Parental illness and subsequent death.
Close friend illness and death.
Divorce.
Remaining parent diagnosed with life limiting illness.
House sale during lockdown.
Moved in with remaining parent which was supposed to be short term, still there.
Parent now in decline.
Financial situation potentially precarious, need to work on it in 2026.

DontGoJasonWaterfalls · 29/12/2025 00:01
  • Moved once (been in the same house now since 2017)
  • Got married in 2016
  • Changed career, then found my passion and changed career again.
  • Got a brain tumour; career ended immediately 🤣
  • Complete pivot and retraining again into a more flexible career I can do from home.
Twodogsisbetterthanone · 29/12/2025 00:14

Last ten have been stable
same house(rented)
have changed jobs but it’s been intentional, climbing the ladder
same relationship

I did however lose my mum in that ten years
one of the children has emigrated
we are about to be made homeless as landlord is selling

SnowyVillage · 29/12/2025 06:52

Ten years ago I was working my first job, single and living at my parents house. Since then I met my partner, moved house three times, went abroad for the first time and then several more times, got married, lost my nan, changed jobs a few times, bought a puppy, had my daughter and got diagnosed with terminal cancer.

The last ten years took me from 19 to 29 though so lots of change to be expected. The next ten years would probably have been more stable but I doubt I'll still be alive then sadly.

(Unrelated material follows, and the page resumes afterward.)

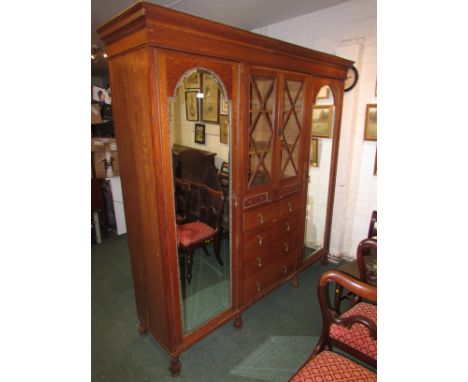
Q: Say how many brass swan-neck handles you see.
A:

reallyneedareset · 29/12/2025 06:56

Completely stable. Still living in the house we’ve been in 30 years, same jobs. Have had a few bereavements (parents, grandparents etc). That, thankfully has been the only blight on the time. We have been very fortunate to have good health and lots of stability for our children who have blossomed into hard working, good people.

Augustus40 · 29/12/2025 06:58

I used to move a lot when younger plus change jobs.

These days I keep everything the same. Self employed ,15 years. Lived in the same mortgage free house for nearly 18 years.

I am 62. My son is 20 and he still lives with me.

I am done with chopping and changing!